Among young people in the west there is an alcohol consumption pattern that is characterised by large amounts being drunk in short periods of time following periods of abstinence. This is known as "binge drinking" (BD). [1] Globally, BD is highly prevalent in the younger population, involving up to 40% of university students, depending on the country. [2-4] A recent study in Spain found that 37% of first-year university students consumed large amounts of alcohol, and 12.2% were classified as BD. [5] Alcohol consumption in countries like Spain starts very early, with more than fifty percent of teenagers between the ages of 14 and 18 acknowledging at least one BD session in the last month and a starting age for alcohol consumption of 13.9 years of age. [6]

On the whole, in our society there is awareness of the consequences of chronic alcohol consumption, but there is not such a clear perception of the risks posed by occasional consumption. However, studies carried out on animals indicate that BD implies greater damage to the central nervous system than regular consumption. Likewise, greater neuropsychological repercussions have been described in BD, as compared to regular drinkers. [7]

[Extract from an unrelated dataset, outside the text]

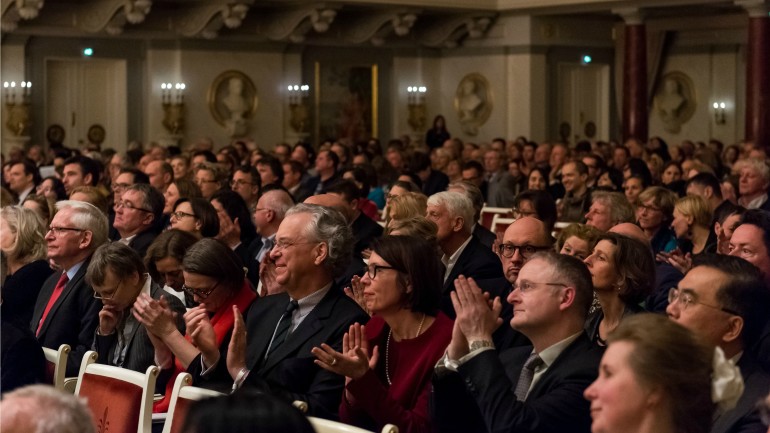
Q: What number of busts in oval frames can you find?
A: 3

Although alcohol consumption is legally prohibited for adolescents, there is a high level of permissiveness in our social sphere, as shown by the early starting age. [6] Due to its immaturity, during adolescence the brain is particularly sensitive to the effects of alcohol. Given the high neuroplasticity of hippocampus, and that the prefrontal cortex is the area of the brain that take the longest to develop, it is to be expected that these structures are especially vulnerable in the younger population. [8,9] This is coherent with the fact that the cognitive and affective pattern found in youths who binge drink is mainly related with alterations of memory and executive functions. Despite the extremely high prevalence and evidence of damage caused by binge drinking on young people's brains, its effects on cognitive functions at early ages have not been studied systematically in larger populations until quite recently and its consequences in the long term are broadly unknown. S1 Table includes a literature review of studies assessing the effect of binge drinking on cognitive performance using neuropsychological tests in young population. Even though many of these studies are underpowered, with only one reaching a population sample over 100 individuals (Parada 2012), it has been observed that young people who binge drink carry out neuropsychological tasks involving attention span and planning less effectively [10,11] and are associated with a worse verbal declarative memory [12-14] and working memory. [15] Likewise, several neuroimaging studies have found structural and volumetric differences in the prefrontal cortex in young BDs compared to non-BDs. [16-18] Moreover, there are genetic factors, such as the E4 allele of the APOE gene, which has been demonstrated to potentially interact with alcohol consumption in individuals with cognitive impairment. [19-22] However, this relationship has not been studied in young individuals who binge drink. Nor have other potential modulators of the effect of BD been studied, such as physical exercise, which has positively correlated with cognitive performance. [23]In our project we plan to evaluate whether BD is associated with alterations of the memory and executive functions in a group of university students. Likewise, we intend to study the role of potential modulating factors, such as the APOE genotype or physical exercise.

Patients and Methods

The study included all university students enrolled in academic year 2013–2014 at Escuelas Universitarias Gimbernat-Cantabria, affiliated with the University of Cantabria. Exclusion criteria were: a history of severe craneoencephalic trauma, neurological diseases, dyslexia, colour blindness, difficulties with the Spanish language and subjects with sensory deficits.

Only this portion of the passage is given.